MAY 9 -  BIRTHS
Manfred Eigen

(source)
Born 9 May 1927
German biochemist and physicist who was awarded a share of the 1967 Nobel Prize in Chemistry (with Ronald Norrish and George Porter) "for their studies of extremely fast chemical reactions, effected by disturbing the equlibrium by means of very short pulses of energy." In 1954, Eigen introduced the relaxation techniques for the study of extremely fast chemical reactions (those taking less than a millisecond). His general method was to take a solution in equilibrium for a given temperature and pressure. If a short disturbance was applied to the solution the equilibrium would be very briefly destroyed and a new equilibrium quickly reached. Eigen studied exactly what happened in this very short time by means of absorption spectroscopy. 
Howard Carter

(source)
Born 9 May 1873; died 2 Mar 1939Quotes Icon
British archaeologist who made one of the richest and most celebrated contributions to Egyptology: the discovery (27 Nov 1922) of the largely intact tomb of King Tutankhamen.
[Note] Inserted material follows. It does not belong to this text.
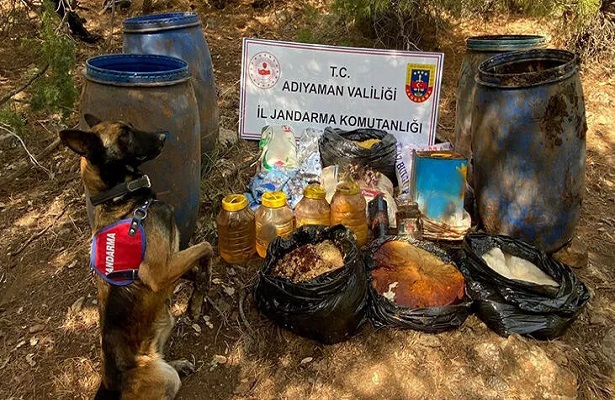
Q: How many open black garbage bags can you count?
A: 4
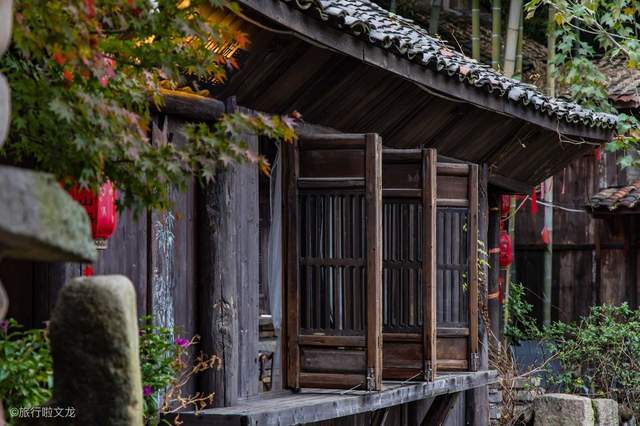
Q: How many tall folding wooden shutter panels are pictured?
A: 3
In 1891, at age 17, with a talent for drawing and an interest in Egyptian antiquities, he was hired by the Egypt Exploration Fund in London to help with the epigraphic recording of tombs in Middle Egypt. At the beginning of 1900 Howard Carter was appointed Chief Inspector of Antiquities to the Egyptian Government with responsibilities for Upper Egypt. The Earl of Carnarvon, visited Egypt for health reasons in 1905, became interested in Egyptian antiquities and decided to finance some archaeological work. He funded Carter's excavation work beginning in 1909.
"The Tomb of Tut.Ankh.Amen: Discovered by the Late Earl of Carnarvon and Howard Carter: The Annexe and Treasury" by Howard Carter
Edward Weston

(EB)
Born 9 May 1850; died 20 Aug 1936
British-born American electrical engineer and industrialist who founded the Weston Electrical Instrument Company. He moved to America as a young medical student in 1870. In the next few years, he revolutionized the electro-plating industry by inventing and manufacturing a highly successful electroplating dynamo, which far surpassed the efficiency of storage batteries. He patented the dynamo and a nickel-plating anode in 1875. From then until about 1917, Weston was granted 334 U.S patents. After early experiments with designs of incandescent lamps, he distinguished himself with the invention and manufacture of a series of precision electronical measuring instruments.
Carl Gustaf Patrik de Laval

(source)
Born 9 May 1845; died 2 Feb 1913
Swedish scientist, engineer, and inventor who pioneered in the development of high-speed turbines. After earning his Ph.D. at age 27, he worked as a technical engineer at a steel mill in his home village. In 1877, he began developing a high-speed centrifugal cream separator, a significant advance in butter-making. He perfected a vacuum milking machine in 1913. About 1882, he began working on steam turbines, and by 1889, he applied for a British patent for an impulse type, with a jet of steam impinging on a set of blades around the periphery of a wheel. His inventive talent was wide, including electric lighting, electrometallurgy, and aerodynamics. During his lifetime, he acquired 92 Swedish patents and founded 37 companies.
James Pollard Espy

(source)
Born 9 May 1785; died 24 Jan 1860 Quotes Icon
American meteorologist who was one of the first to collect meteorological observations by telegraph. He gave apparently the first essentially correct explanation of the thermodynamics of cloud formation and growth. Every great atmospheric disturbance begins with a rising mass of heated, thus less dense air. While rising, the air mass dilates and cools. Then, as water vapour precipitates as clouds, latent heat is liberated so the dilation and rising continues until the moisture of the air forming the upward current is practically exhausted. The heavier air flows in beneath, and, finding a diminished pressure above it, rushes upward with constantly increasing violence. Water vapour precipitated during this atmospheric disturbance results in heavy rains. [Image: Formation of a thunderstorm, mature stage]
Gaspard Monge

(source)
Born 9 May 1748; died 28 Jul 1818
French mathematician who was one of the founders of descriptive geometry (the mathematics of projecting solid figures onto a plane, upon which modern engineering drawing is based) and the application of the techniques of analysis to the theory of curvature. The latter ultimately led to the revolutionary work of Georg Riemann on geometry and curvature. He became a close friend of Napoleon and was appointed minister for the navy (1792-93), but was stripped of all honours on the restoration of the Bourbons. He died in poverty.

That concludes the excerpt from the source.